My new plan, my thought going into the mall, was to call Castillo’s bluff. Find out if he’d really just drag me back to DSTI and maybe find out how much of a captive I really was now. I was gonna jump up on a table in the middle of the food court and rip off my new cap and shout at
the top of my lungs: Help! This guy has kidnapped me and put this stupid hat on me to fool you. My father, a very famous scientist, is missing. I need to find him now. Please help me. Call the cops. Something! Someone . . .
Instead I kept my mouth shut, face down, just staring at the floor. Moved as quickly as possible and hung close to Castillo’s back as he marched through the whole mall, like, fifteen times. He kept asking me to look around. To see if I recognized any of the three boys I knew.
I hadn’t. But, really, what did he expect?
I’d just managed to pass four thousand people and not look at a single face.
• • •
Next stop was a couple of paintball places: Paintball Country and ALLSTAR Paintball. Places Henry had mentioned a couple of times.
Castillo gave me a fifty at each and told me to rent equipment. He’d tossed the Old Navy cap and picked me up a Flyers one at the mall. This was not done because I thought the Old Navy cap was lame. No, it was only done to change my look. Make it harder for someone (DSTI? The government?) to track my day.
My hands were shaking like crazy when I handed the money over.

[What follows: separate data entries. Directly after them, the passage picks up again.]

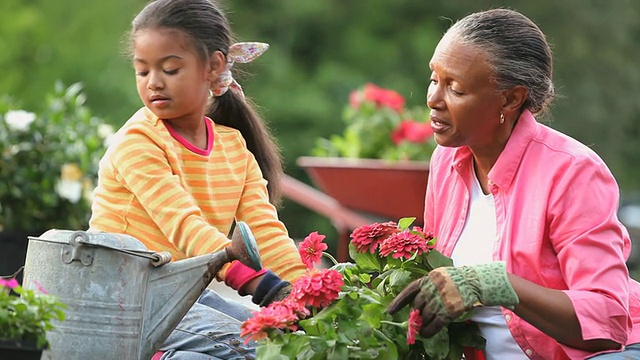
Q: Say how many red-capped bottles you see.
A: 0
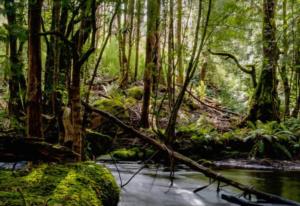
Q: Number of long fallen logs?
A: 1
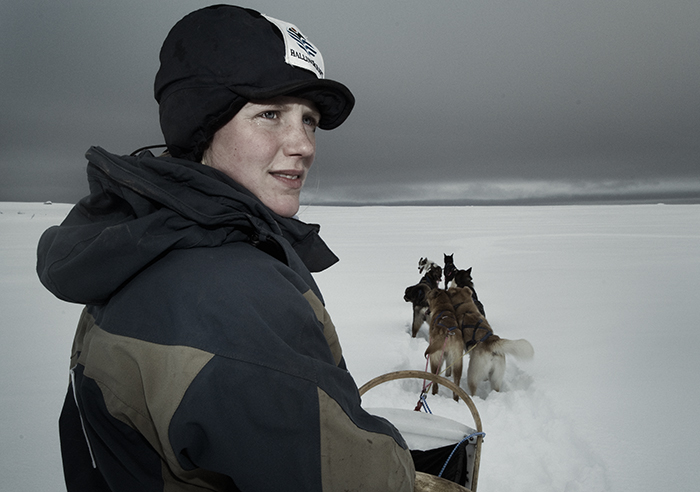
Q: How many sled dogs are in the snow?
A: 6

Castillo set us up at one of the picnic tables in the waiting area and told me to just keep reloading my rented paintball gun with pellets while he looked around for Henry. Must have seen a hundred people in five minutes. It was the summer and pretty crowded with kids and families and stuff.
Again, I felt like everyone was staring at me. Staring at my mark of Cain.
Mark of Cain XP11. The clone FREAK.
But they weren’t. They had their own friends and families and discussions and things to worry about. They didn’t pay any attention to me at all.
If anything, it seemed like people were actually staring at Castillo.
First, he’s a couple of years too young to look like my dad. I guess that’s what we were trying to pretend to be or something. But it wasn’t that. It was just that he didn’t fit somehow. He looked too, well, mean. Even though he was trying hard to act all casual and stuff. Hiding behind his shades, trying to not look interested. He still looked like he could F you up in a hurry and in a dozen different ways.